• Task description: Search term "number": copy each line of the data containing it.

• Supplied material:
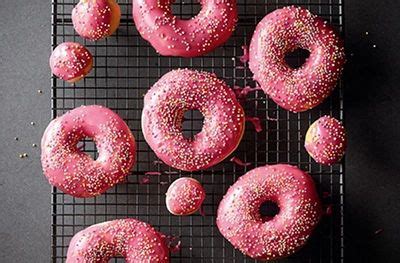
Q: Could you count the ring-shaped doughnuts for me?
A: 6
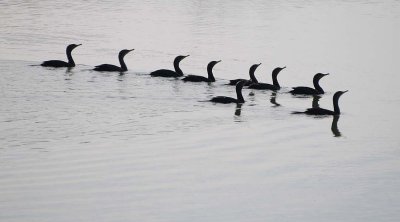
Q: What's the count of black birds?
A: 9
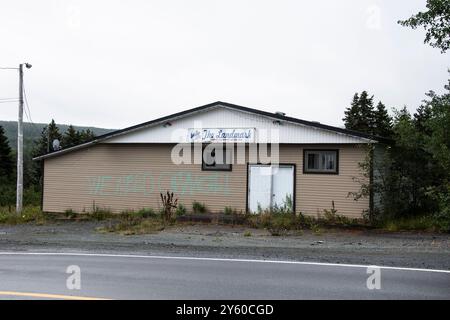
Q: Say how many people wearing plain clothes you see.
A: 0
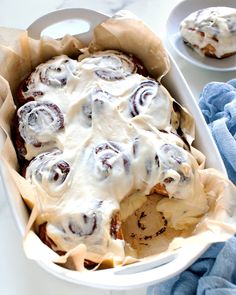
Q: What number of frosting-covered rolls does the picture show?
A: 10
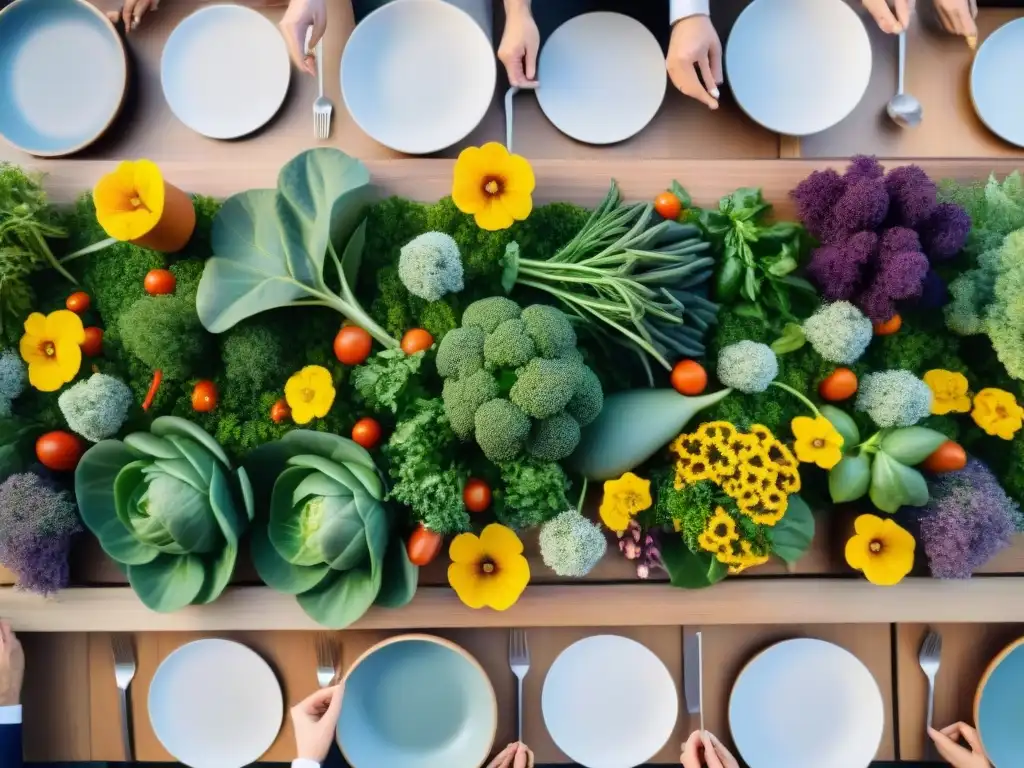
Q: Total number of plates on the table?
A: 11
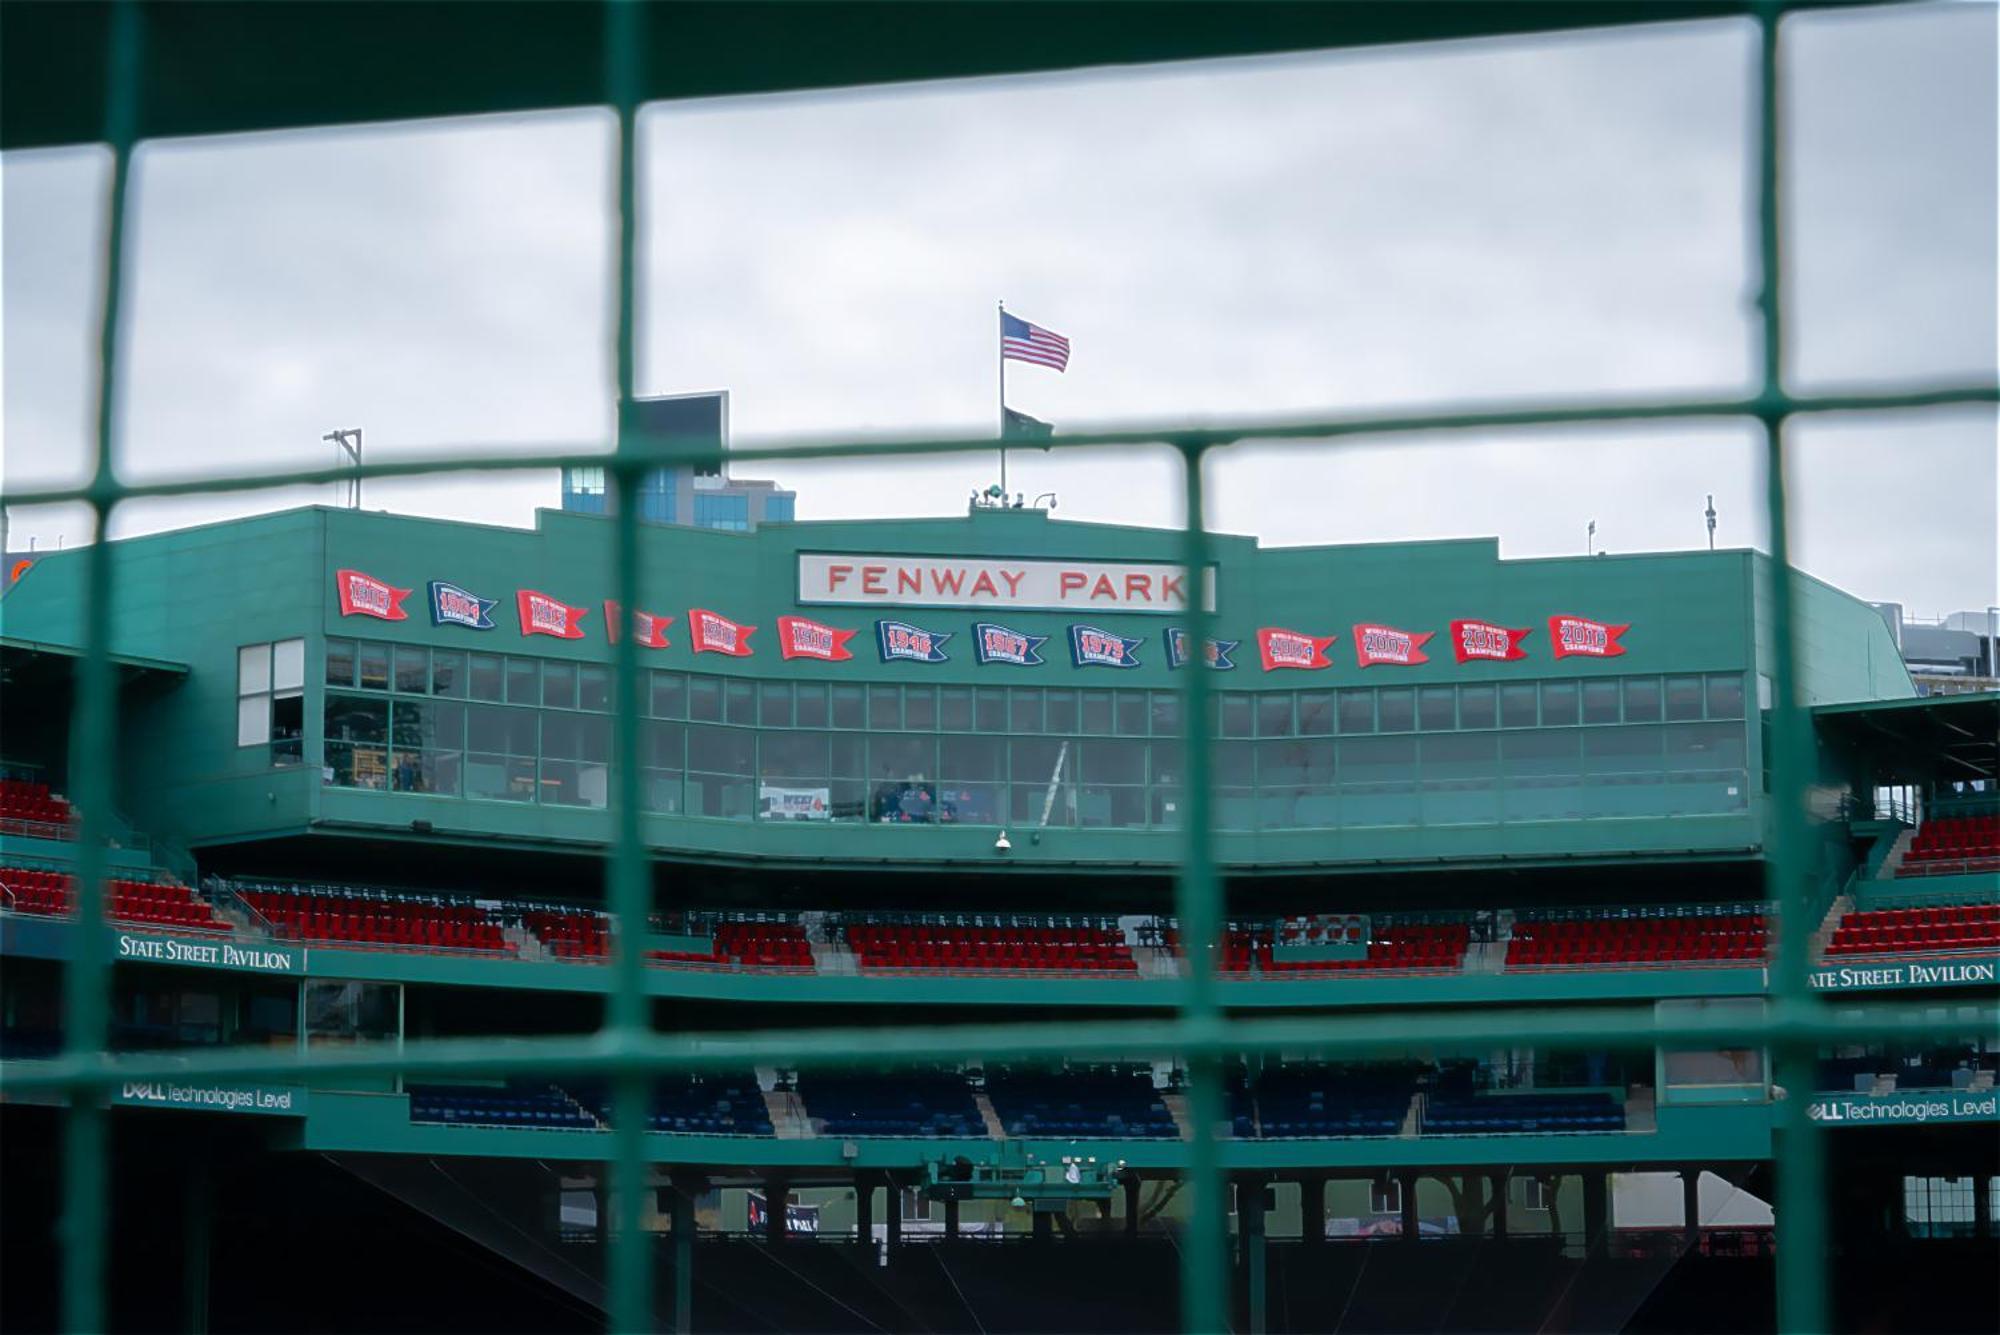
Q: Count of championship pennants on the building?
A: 14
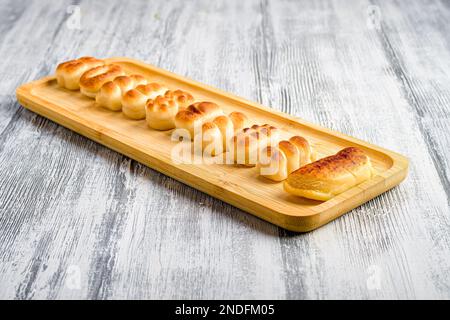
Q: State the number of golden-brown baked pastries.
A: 10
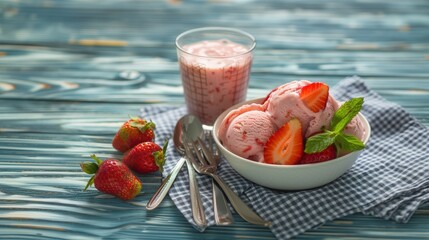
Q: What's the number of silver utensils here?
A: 4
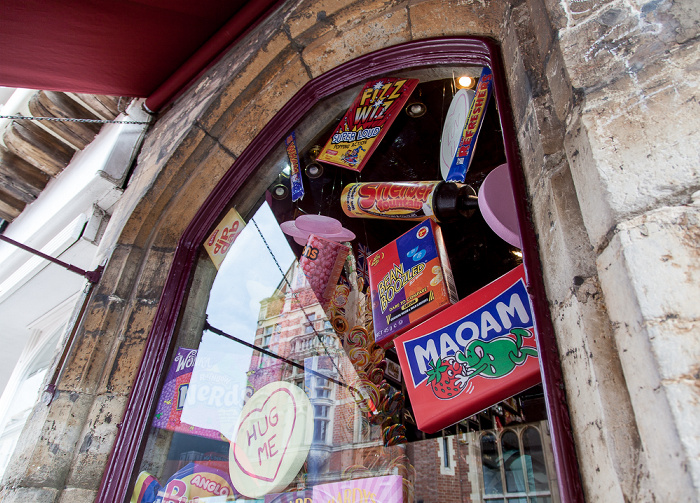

• Solved problem:
Q: What number of frosting-covered rolls does the picture show?
Q: Total number of plates on the table?
Q: State the number of golden-brown baked pastries.
Q: What's the number of silver utensils here?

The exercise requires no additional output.